_THE TASK_.
Whichever lines include the word "yellow", copy them as they appear in the data.

_PROVIDED INFORMATION_.
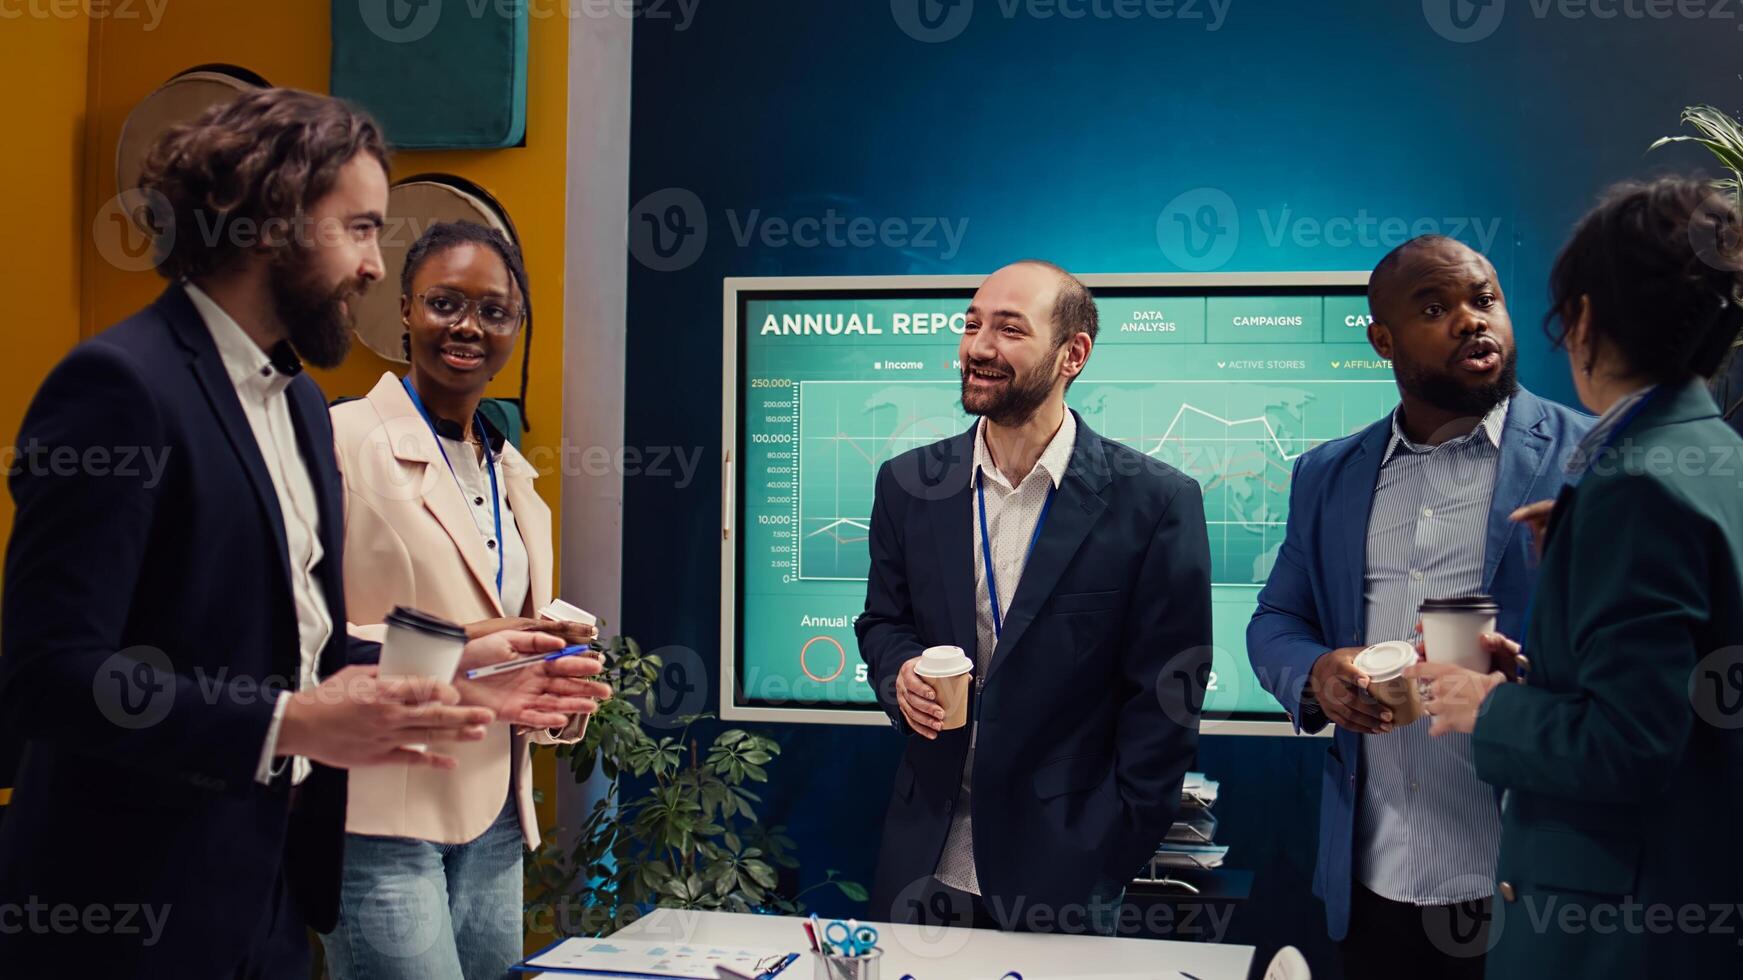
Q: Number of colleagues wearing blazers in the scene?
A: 5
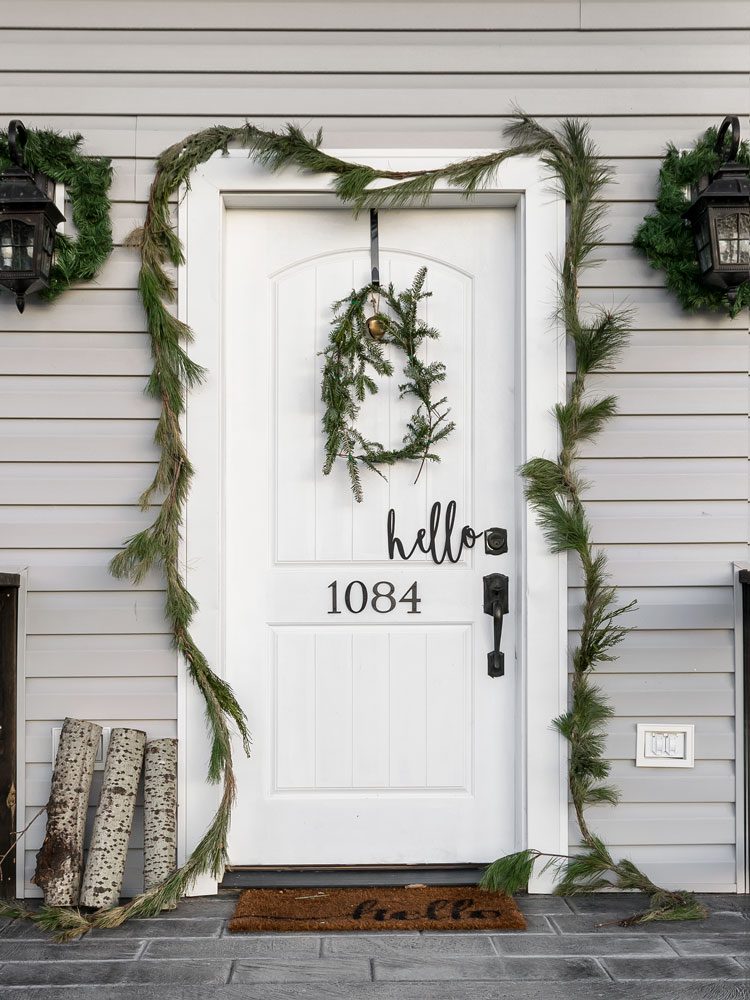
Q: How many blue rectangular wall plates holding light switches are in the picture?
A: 0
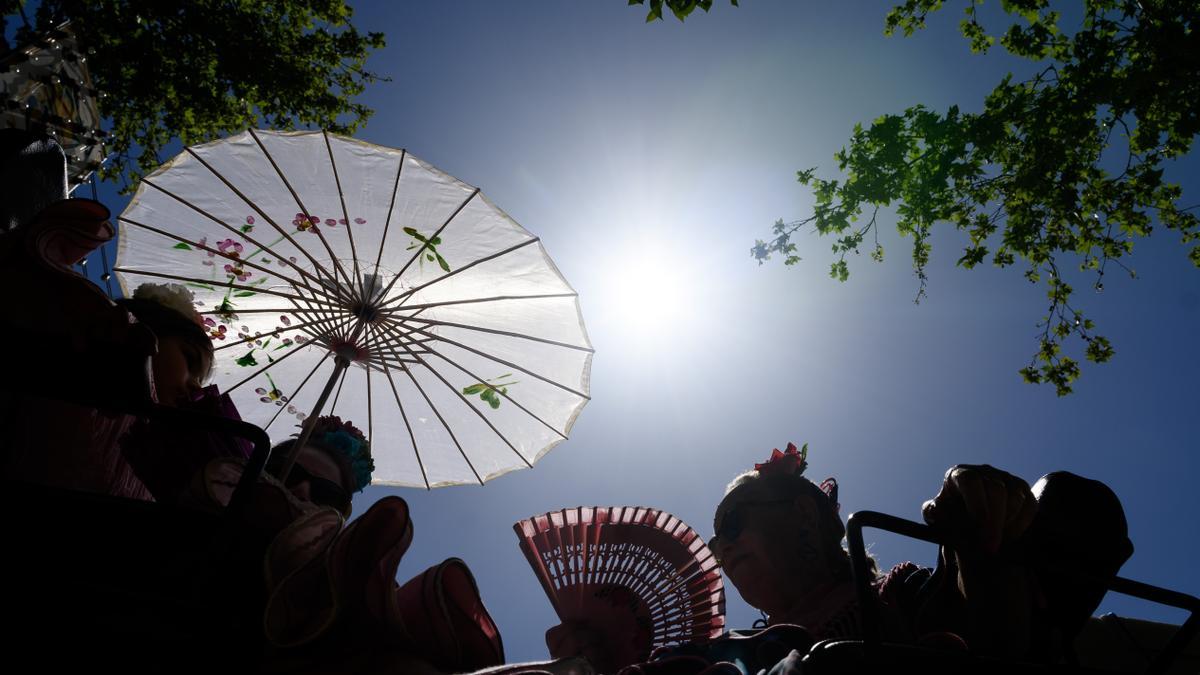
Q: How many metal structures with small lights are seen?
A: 1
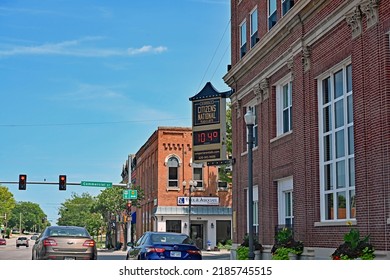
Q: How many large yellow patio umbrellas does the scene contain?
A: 0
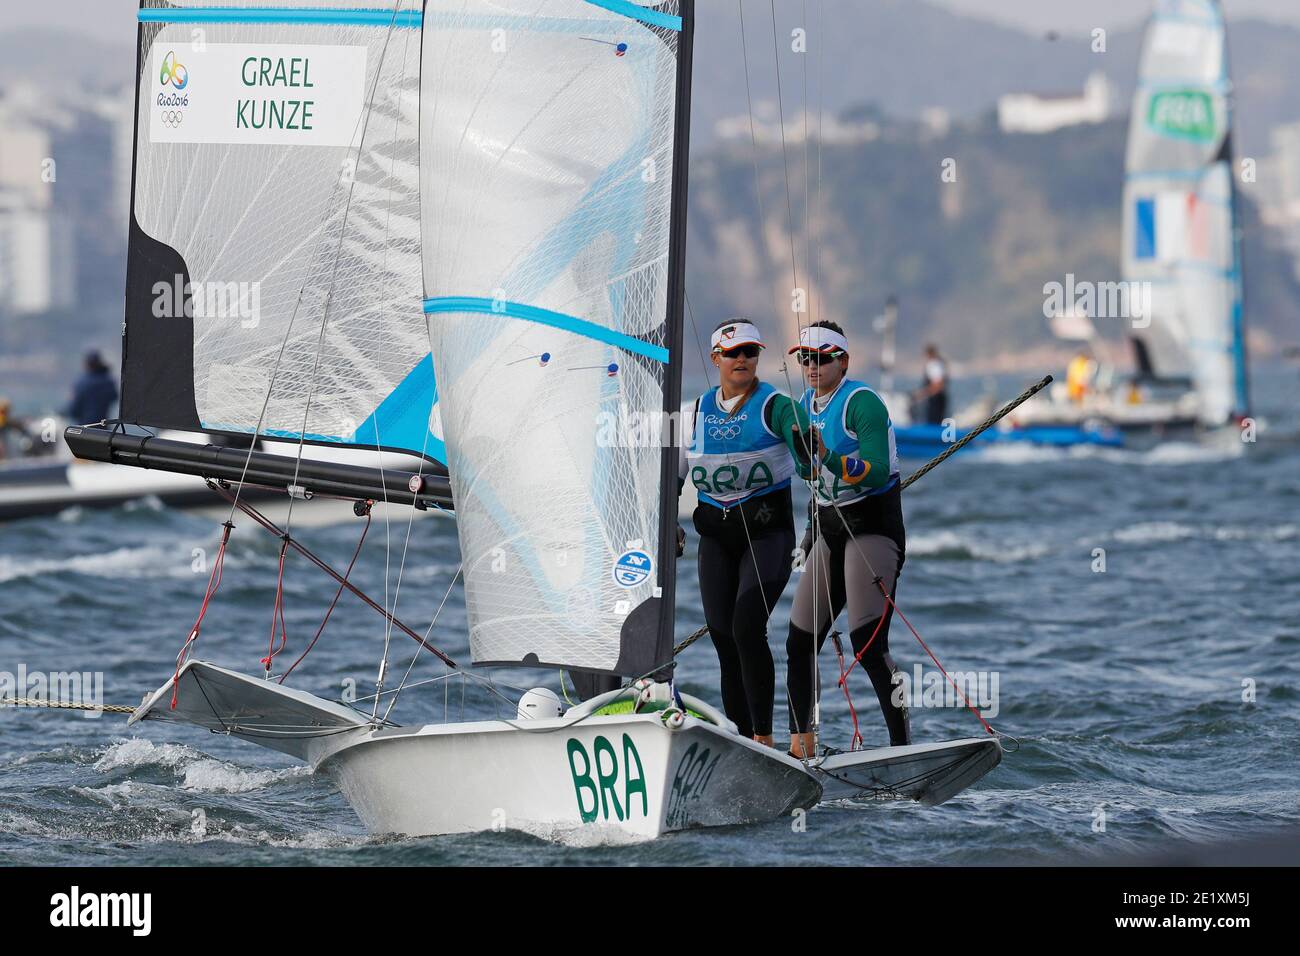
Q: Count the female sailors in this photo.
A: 2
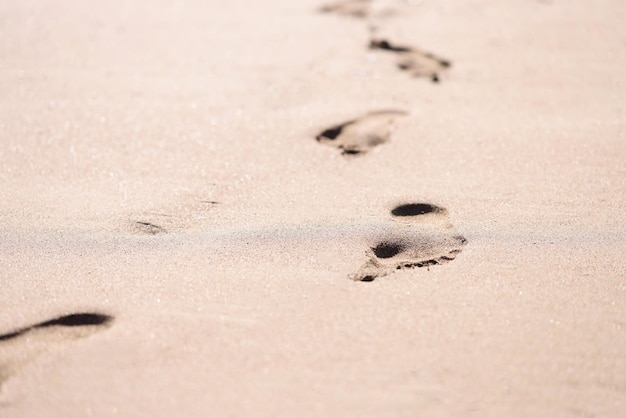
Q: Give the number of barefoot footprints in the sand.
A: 5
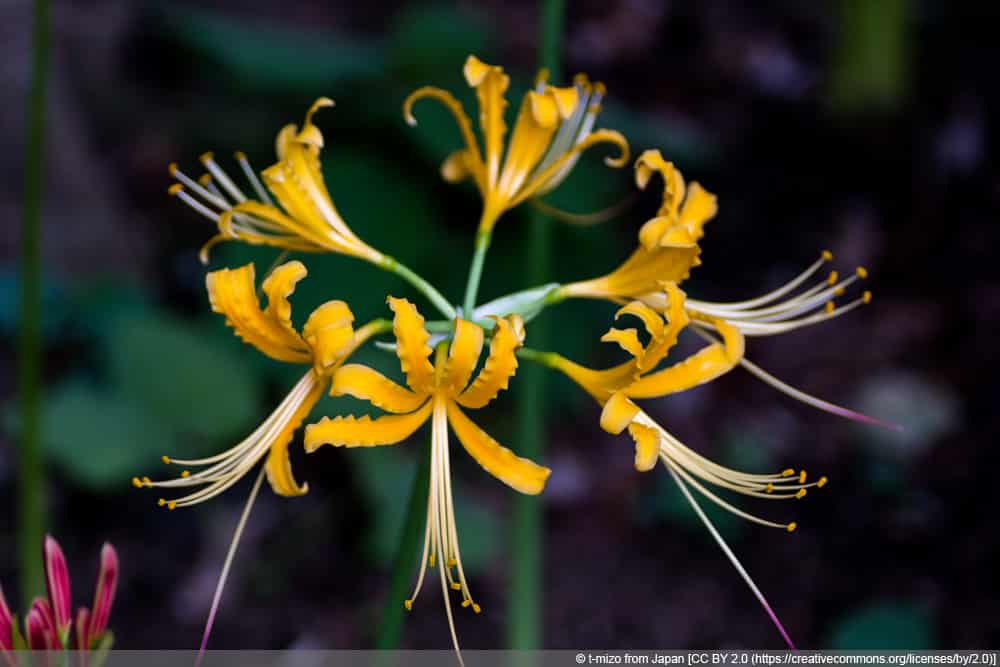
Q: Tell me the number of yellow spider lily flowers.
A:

_RESULT OF THIS TASK_.
Q: How many large yellow patio umbrellas does the scene contain?
Q: Tell me the number of yellow spider lily flowers.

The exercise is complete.